Semua anak pun sudah berganti pakaian olahraga, lantas berbaris di lapangan. Senja dan Aura bersebelahan, dan Devan yang berada di belakang Senja pun langsung bergeser ke samping. Ia menempatkan diri tepat di dekat Senja, sehingga matahari pagi yang terik terhalangi oleh Devan.

"Devan, kenapa kamu disitu? Pindah ke posisi kamu tadi, tolong baris yang rapi!" tegur guru olahraga yang bernama Pak Dodi.

"Saya nggak mau Senja kepanasan, Pak," kata Devan mendapat balasan sorakan dari teman-teman.

"Alasan aja kamu!"

"Gakpapa 'kan, Pak, kalo saya di samping Senja?

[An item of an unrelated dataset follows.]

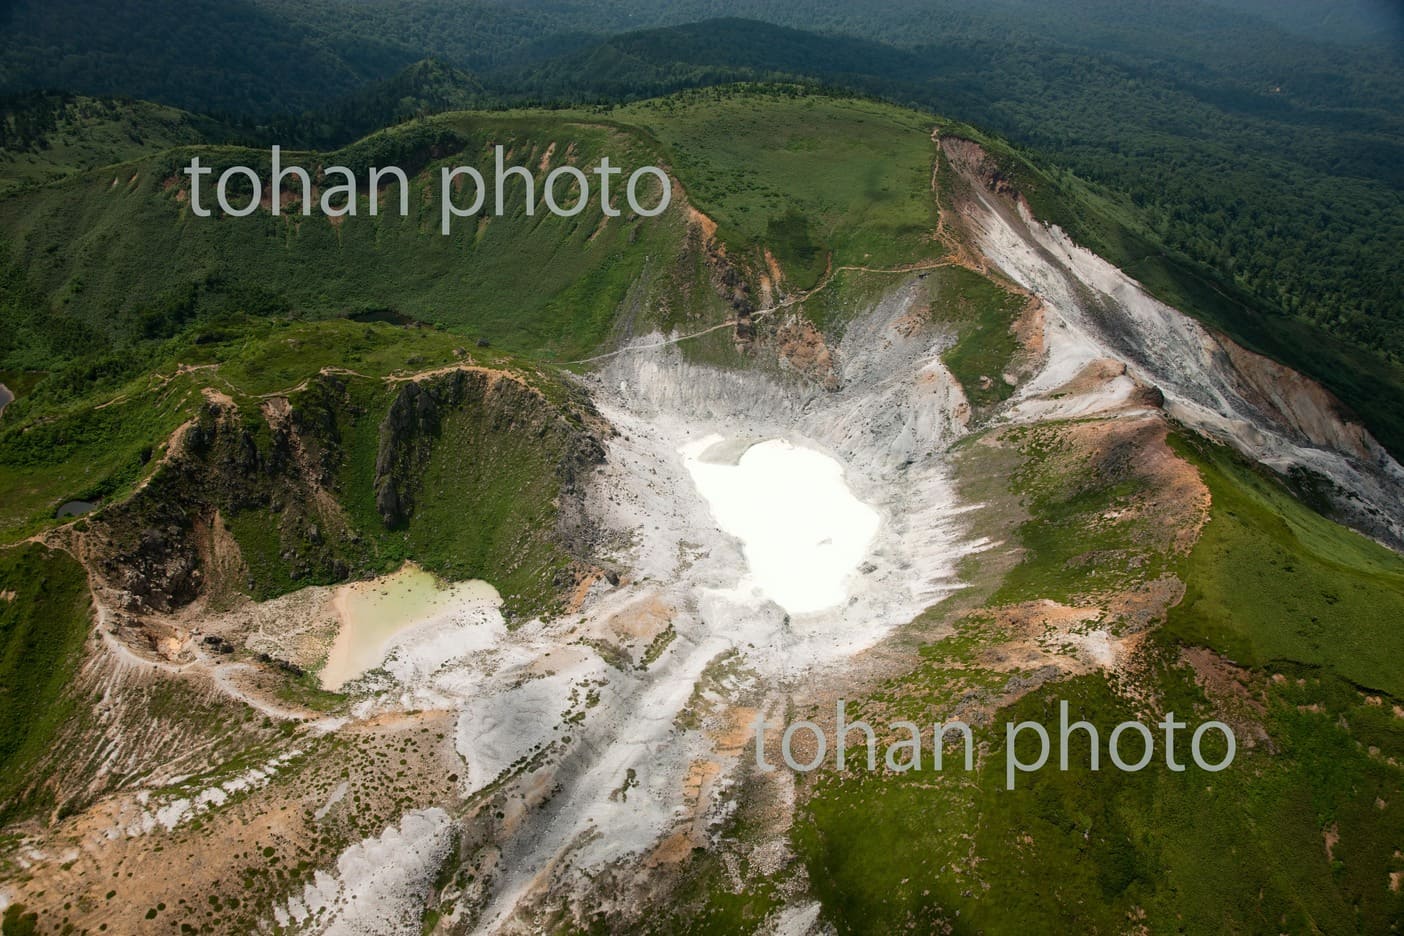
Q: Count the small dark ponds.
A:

Saya, nggak mau mataharinya bikin kepala Senja pusing," bantahnya lagi.

"Ih, Devan. Matahari pagi itu sehat, jadi gakpapa kalo Senja kepanasan," sambar Aura di sebelah Senja.

Senja mendongak, disambut hangat dengan wajah Devan dan tatapannya itu. "Gakpapa 'kan kalo gue di sini?" tanyanya lembut.

Sementara, Langit yang baru keluar dari kelasnya, melihat pemandangan itu. Ia menangkap Devan tengah menutupi kepala Senja dengan kedua tangannya, yang membuat kecemburuan mencuat dari dalam diri Langit.

"Langit! Ngapain masih di sana? Ayo cepat baris!" suruh guru olahraga itu, membuat Devan dan Senja memandang ke arah sumber suara.

"Langit," lirih Senja melihat Langit memandangnya sembari berjalan ke dalam barisan.

"Bapak akan absen dulu, setelah itu yang laki-laki membentuk kelompok. Dan, yang perempuan hanya menonton pertandingan ini saja. Jadi, hanya laki-laki yang main bola voli."

"Lo udah nggak kepanasan lagi 'kan?" tanya Devan membuat Senja kembali memandangnya.

"Nggak kok, makasih, ya, Devan." Senja tersenyum singkat.

"Ayo cepat-cepat buat kelompok!!"

Setelah Pak Dodi selesai mengabsen satu per satu murid kelasnya, ia langsung membuat perintah terhadap semua siswa untuk berkelompok.

"Senja, doain gue, ya. Semoga, kelompok gue menang," ujar Devan mendekati Senja yang tengah terduduk di tepi lapangan.

"Iya, Devan. Semangat!" balas Senja.

"SEMANGAT DEVAN!" seru Aura dengan penegasan.

Devan hanya tersenyum, kemudian ia berjalan ke tengah lapangan kembali. Beberapa kelompok pun mulai mempersiapkan diri untuk pertandingan antar kelas itu, sebagai bentuk penilaian sikap. Kelompok Devan, dan kelompok Langit yang pertama kali bertanding.

"Ja, menurut kamu. Kelompok Devan atau kelompoknya Langit, yang menang?" tanya Aura.

"Kenapa harus milih sih?" decak Senja melipat kakinya, dan memeluk lutut.

"Mereka itu tanding, dan saling lawan. Jadi, kamu harus milih salah satu di antara mereka dong, Ja."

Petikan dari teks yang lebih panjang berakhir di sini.